Abstract 15391: Transcriptomic Expression Changes in Embryonic Mouse Hearts Following Single-Dose Maternal Binge Alcohol Consumption: Implications for Congenital Heart Defects

Abstract

Introduction: Prenatal alcohol exposure is a risk factor for congenital heart defects, but it is unclear how alcohol exposure in utero leads to disruption of normal cardiovascular development. To gain insight into the transcriptomic pathways involved, we performed RNA-sequencing (RNA-seq) of embryonic mouse hearts 24h (E10.5) and 48h (E11.5) after a single dose of maternal alcohol. Hypothesis: Maternal binge alcohol consumption at E9.5 disrupts expression of specific embryonic genes important for heart development.
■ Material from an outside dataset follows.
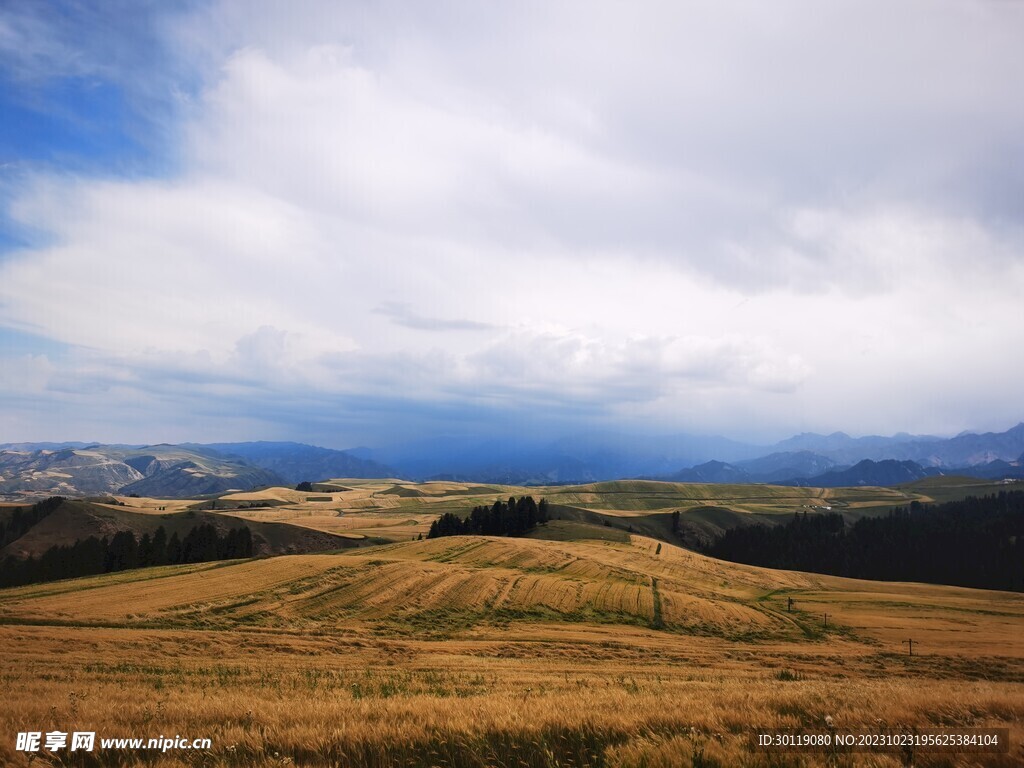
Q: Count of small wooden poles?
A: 3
Methods: Alcohol treatment (2.5g/Kg ethanol in saline) or control solution (0.9% saline) was administered to pregnant C57Bl/6 mice via single oral gavage at E9.5. Embryonic hearts were collected 24h and 48h later for RNA isolation and analysis by RNA-Seq and quantitative PCR (qPCR) methods. Reactome® pathway analysis was performed to determine which were most affected. Results: Of the nearly 20,000 genes expressed in the embryonic heart, we found remarkably few (less than 0.1%) showing significant alterations in expression. Most of the gene expression changes induced by alcohol occurred within 24h and were largely genes involved in transcriptional regulation or signaling pathways. In particular, Wnt7a showed significant ( p=0.013 ) and substantial change (nearly 5-fold decrease relative to control expression, n=11 per group) in response to maternal binge alcohol 24h post-gavage. Similar results were observed for Wnt7a at 48h post-binge (p=0.043, n=8/group). Further analyses showed that Wnt -related genes, Dkk2, Rtl1,Wnt3, Wnt6, and Wnt10a showed significantly decreased expression and Wnt11 showed significantly increased expression in the embryonic heart 24h post-binge alcohol. Conclusions: These results suggest that Wnt7a and related signaling pathway genes are disrupted by alcohol action in the embryonic heart, thereby opening new avenues for investigation into molecular underpinnings of alcohol-induced congenital heart defects.